Sem moradia e autonomia financeira, ela embarca numa jornada perigosa enquanto tenta proteger a inocência das crianças, fazendo-as acreditar que estão numa aventura. “A gente vai dormir na rua?”, pergunta um deles. Ela responde em tom alegre: “Não… A gente vai acampar!”.
O elenco infantil, aliás, é um grande destaque. Benin Ayo e Rihanna Barbosa incorporam essa dupla à margem dos sonhos de forma muito natural, com humor e firmeza. Numa sinergia surpreendente com o elenco, eles são um elo essencial entre fantasia e realidade que dão força vital ao drama. O filme chega aos cinemas no dia 7 de agosto.
"Esconde-Esconde" (PE), de Vitória Vasconcellos, e "Liberdade Sem Conduta" (RN), de Dênia Cruz, rimam com tragédias ainda mais graves. Abordando a negligência da saúde pública com o aborto, o pernambucano é irreverente pela forma como filma: em primeira pessoa, a partir de uma gravação analógica, na ficção de uma garota que persegue a irmã pela cidade até compreender seu estado de vulnerabilidade.
Já o potiguar documenta a história de uma mulher que, após ser vítima de uma série de abusos, mandou assassinar seu ex-marido. Na prisão, pediu caderno e caneta para escrever sua história que, eventualmente, transformou-se num livro. Apesar de muito amador em seu registro técnico, o filme nos faz pensar sobre justiça e punição do corpo feminino.
Já “Eu Preciso Dizer Que Te Amo” (PE), com direção coletiva de Marlom Meirelles e estudantes da rede pública do Jaboatão dos Guararapes, foi exibido fora de competição. “Depois de um longo debate, os alunos decidiram que queriam falar de amor. A comunidade tem muitos problemas, mas também tem amor”, comentou a professora Fátima Couto.
Arrancando risos e emoções, o documentário reuniu uma série de depoentes com relatos sobre a paixão. “O amor tem que ser brega mesmo”, disse uma das alunas no palco.

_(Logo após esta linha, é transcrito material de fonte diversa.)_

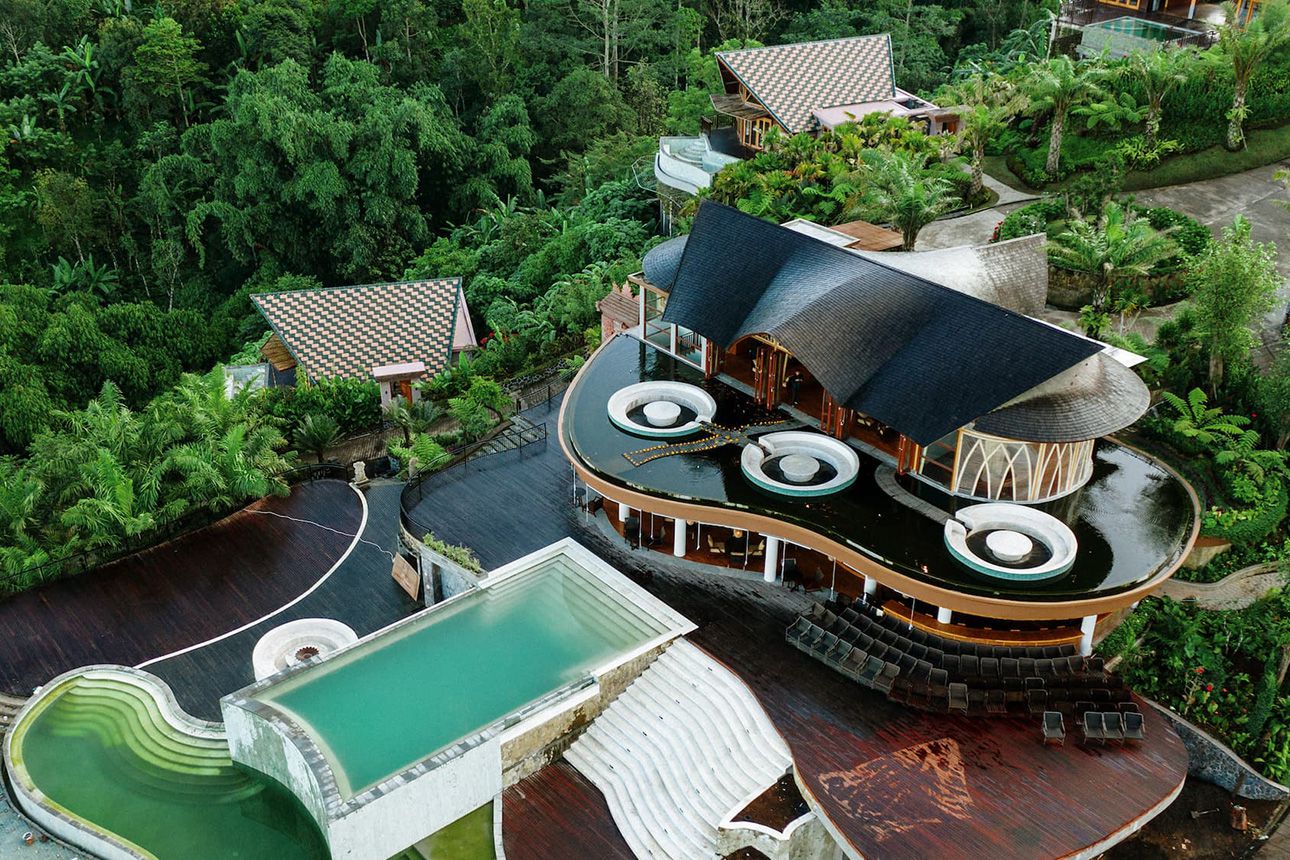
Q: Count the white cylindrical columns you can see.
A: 6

“Cavalo Marinho” (PE), de Léo Tabosa, encerrou a sessão de curtas com o carinho mais emocionante do dia. Estrelado por Divina Valéria, Tuca Andrada e Soia Lira, com produção da cearense Bárbara Cariry, a ficção reflete sobre o envelhecimento de pessoas trans, distante das capitais, resistindo aos preconceitos que não envelhecem.
Aos 80 anos, Divina faz uma das entregas mais delicadas da sua carreira como Francisca, uma senhora que ainda vive enlutada pela ausência do marido. A visita do seu filho, porém, tira algumas coisas do lugar. A trama comoveu a plateia, principalmente, pela personagem estar rodeada desse grande assunto que dominou a noite: o amor.
Antes dos filmes, o palco foi tomado por políticos das esferas federal, estadual e municipal, para celebrar o lançamento do “Arranjos Regionais”, edital do Ministério da Cultura com foco na redistribuição de recursos para além do eixo Rio-São Paulo. Dentre os presentes, estavam Margareth Menezes, João Campos e Luisa Cela.
O 29º Cine PE segue até o dia 15 de junho com cobertura do O POVO.